Your task is to transcribe each record exactly and to omit every image.

──────

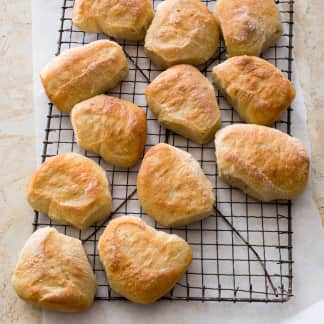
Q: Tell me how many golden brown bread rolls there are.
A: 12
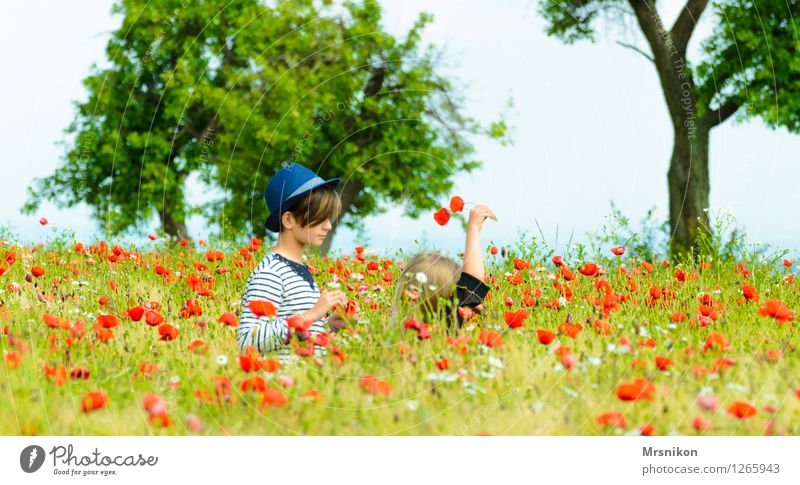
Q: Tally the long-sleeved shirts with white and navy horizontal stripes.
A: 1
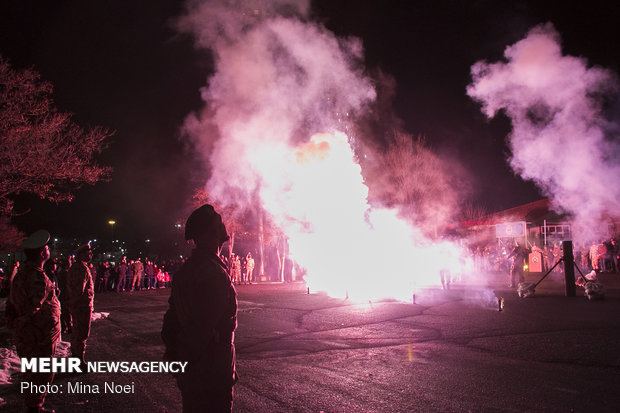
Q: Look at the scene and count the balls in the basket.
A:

──────

*Result for this task:*
Q: Tell me how many golden brown bread rolls there are.
A: 12
Q: Tally the long-sleeved shirts with white and navy horizontal stripes.
A: 1
Q: Look at the scene and count the balls in the basket.
A:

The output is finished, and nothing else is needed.